In the subject decision, the CA concluded that Xu and Wensha are jointly and severally liable to Loreta. However,
the court failed to come across any finding of bad faith or malice on the part of Xu. To sustain such a finding, there
should be evidence that an officer or director acted maliciously or in bad faith in terminating the services of an
employee. Moreover, the finding that the dismissal was effected with malice or bad faith should be stated in the
decision itself.

The petition is partially granted in that only Wensha is liable to pay Loreta T. Yung her full backwages, other
privileges, and benefits, or their monetary equivalent, and separation pay reckoned from the date of her dismissal,
September 1, 2004, up to the finality of this decision.

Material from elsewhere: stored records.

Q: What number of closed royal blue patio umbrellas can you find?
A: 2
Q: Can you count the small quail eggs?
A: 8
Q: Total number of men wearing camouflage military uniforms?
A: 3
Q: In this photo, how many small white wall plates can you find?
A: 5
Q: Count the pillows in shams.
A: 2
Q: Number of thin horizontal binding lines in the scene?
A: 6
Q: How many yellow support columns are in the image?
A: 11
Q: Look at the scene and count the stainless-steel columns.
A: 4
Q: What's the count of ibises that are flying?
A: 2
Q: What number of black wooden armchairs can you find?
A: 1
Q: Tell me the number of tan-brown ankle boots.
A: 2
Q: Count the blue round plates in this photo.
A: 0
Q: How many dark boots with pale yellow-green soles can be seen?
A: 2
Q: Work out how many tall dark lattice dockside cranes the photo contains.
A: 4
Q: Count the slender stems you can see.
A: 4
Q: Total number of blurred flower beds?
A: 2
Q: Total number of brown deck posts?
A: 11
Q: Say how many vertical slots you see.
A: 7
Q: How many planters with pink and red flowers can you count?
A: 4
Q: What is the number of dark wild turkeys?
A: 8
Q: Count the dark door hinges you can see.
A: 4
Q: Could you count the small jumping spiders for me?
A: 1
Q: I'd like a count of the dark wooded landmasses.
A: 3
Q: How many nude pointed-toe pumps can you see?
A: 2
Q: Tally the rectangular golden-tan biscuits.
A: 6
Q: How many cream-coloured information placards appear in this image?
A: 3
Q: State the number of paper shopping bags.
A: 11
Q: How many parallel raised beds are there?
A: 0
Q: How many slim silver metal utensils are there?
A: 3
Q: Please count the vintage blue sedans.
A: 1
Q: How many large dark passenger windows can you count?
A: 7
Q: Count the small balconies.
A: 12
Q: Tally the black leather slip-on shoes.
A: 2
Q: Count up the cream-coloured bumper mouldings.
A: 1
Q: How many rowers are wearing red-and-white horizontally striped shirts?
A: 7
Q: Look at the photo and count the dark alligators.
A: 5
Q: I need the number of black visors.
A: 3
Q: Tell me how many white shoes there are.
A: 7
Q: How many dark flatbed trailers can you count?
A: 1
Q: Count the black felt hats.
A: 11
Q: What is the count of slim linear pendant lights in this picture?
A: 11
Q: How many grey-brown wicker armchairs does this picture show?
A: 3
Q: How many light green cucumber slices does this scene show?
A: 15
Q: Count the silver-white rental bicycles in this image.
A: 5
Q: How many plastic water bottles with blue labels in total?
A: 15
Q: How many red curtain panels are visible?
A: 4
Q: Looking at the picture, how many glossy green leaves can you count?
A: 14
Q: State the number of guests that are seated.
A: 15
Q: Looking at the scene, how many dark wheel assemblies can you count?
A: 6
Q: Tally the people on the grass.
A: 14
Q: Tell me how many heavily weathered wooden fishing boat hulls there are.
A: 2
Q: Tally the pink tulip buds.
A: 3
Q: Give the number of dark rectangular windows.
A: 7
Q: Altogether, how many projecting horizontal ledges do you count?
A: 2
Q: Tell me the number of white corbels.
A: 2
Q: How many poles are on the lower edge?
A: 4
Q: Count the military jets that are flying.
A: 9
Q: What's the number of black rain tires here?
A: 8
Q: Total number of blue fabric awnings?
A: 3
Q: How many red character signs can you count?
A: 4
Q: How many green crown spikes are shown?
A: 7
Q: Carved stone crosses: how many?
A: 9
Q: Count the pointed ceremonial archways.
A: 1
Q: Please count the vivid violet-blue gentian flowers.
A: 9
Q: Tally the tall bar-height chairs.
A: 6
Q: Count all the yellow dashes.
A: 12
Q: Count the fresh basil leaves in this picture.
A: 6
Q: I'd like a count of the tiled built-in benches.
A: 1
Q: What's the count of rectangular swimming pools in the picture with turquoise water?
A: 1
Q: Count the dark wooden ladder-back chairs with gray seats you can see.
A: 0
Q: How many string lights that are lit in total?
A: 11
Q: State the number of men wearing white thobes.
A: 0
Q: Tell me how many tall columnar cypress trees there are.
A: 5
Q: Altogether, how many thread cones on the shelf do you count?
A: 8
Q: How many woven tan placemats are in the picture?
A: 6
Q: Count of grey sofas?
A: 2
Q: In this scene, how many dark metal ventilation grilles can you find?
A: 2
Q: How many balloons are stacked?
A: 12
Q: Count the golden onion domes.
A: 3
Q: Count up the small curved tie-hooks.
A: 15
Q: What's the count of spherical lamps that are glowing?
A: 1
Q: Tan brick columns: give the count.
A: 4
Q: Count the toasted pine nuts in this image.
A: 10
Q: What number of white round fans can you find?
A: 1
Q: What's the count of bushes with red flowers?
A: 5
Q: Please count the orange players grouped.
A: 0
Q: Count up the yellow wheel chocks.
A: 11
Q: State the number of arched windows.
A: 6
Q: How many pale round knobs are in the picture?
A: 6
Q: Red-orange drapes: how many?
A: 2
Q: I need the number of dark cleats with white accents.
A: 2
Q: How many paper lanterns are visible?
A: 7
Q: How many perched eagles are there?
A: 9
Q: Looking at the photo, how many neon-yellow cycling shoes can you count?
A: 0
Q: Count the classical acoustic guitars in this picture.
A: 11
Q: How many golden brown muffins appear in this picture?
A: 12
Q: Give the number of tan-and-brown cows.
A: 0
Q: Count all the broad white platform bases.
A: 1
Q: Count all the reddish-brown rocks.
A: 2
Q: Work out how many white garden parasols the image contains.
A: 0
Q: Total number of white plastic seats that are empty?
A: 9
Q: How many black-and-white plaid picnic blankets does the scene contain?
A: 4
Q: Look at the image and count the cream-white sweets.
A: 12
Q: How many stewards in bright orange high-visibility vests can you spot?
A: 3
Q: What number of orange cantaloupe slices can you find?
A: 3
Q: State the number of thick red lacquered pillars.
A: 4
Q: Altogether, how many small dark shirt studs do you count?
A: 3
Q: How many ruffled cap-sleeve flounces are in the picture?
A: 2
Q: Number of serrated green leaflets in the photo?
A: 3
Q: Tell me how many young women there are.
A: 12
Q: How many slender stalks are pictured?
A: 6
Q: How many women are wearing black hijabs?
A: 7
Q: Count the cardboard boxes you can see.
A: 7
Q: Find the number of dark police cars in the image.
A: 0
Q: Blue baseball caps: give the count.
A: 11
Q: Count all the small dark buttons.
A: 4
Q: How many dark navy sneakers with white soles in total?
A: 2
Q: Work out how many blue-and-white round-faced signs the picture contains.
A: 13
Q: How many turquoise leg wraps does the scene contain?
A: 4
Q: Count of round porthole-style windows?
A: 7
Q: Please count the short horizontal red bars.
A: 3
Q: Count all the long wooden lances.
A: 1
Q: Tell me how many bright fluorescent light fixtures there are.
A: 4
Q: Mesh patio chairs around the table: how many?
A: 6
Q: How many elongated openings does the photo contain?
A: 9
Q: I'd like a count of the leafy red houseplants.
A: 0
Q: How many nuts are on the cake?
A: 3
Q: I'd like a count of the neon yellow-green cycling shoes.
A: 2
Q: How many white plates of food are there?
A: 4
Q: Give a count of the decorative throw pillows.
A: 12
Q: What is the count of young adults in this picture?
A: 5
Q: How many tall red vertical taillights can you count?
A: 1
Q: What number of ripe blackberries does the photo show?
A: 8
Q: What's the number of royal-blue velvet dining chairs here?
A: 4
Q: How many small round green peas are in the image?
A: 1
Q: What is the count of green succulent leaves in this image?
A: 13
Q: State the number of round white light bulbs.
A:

NOTES (Not related to Corporate Fiction)


A. The Court finds Loreta's complaint credible. There is consistency in her pleadings and evidence. In contrast,
Wensha's pleadings and evidence, taken as a whole, suffer from inconsistency. Moreover, the affidavits of the
employees only pertain to petty matters that, to the Court's mind, are not sufficient to support Wensha's alleged loss
of trust and confidence. To be a valid cause for termination of employment, the act or acts constituting breach of
trust must have been done intentionally, knowingly, and purposely; and they must be founded on clearly established
facts.

Loreta was not informed of the charges against her and that she was not given the opportunity to respond to those
charges prior to her dismissal.  The law requires that two notices be given to an employee prior to a valid
termination: the first notice is to inform the employee of the charges against her with a warning that she may be
terminated from her employment and giving her reasonable opportunity within which to explain her side, and the
second notice is the notice to the employee that upon due consideration of all the circumstances, she is being
terminated from her employment. Loreta did not receive any of those required notices.
B. An illegally dismissed employee is entitled to two reliefs - backwages and reinstatement, which are separate and
distinct. If reinstatement would only exacerbate the tension and further ruin the relations of the employer and the
employee, or if their relationship has been unduly strained due to irreconcilable differences, particularly where the
illegally dismissed employee held a managerial or key position in the company, it would be prudent to order
payment of separation pay instead of reinstatement.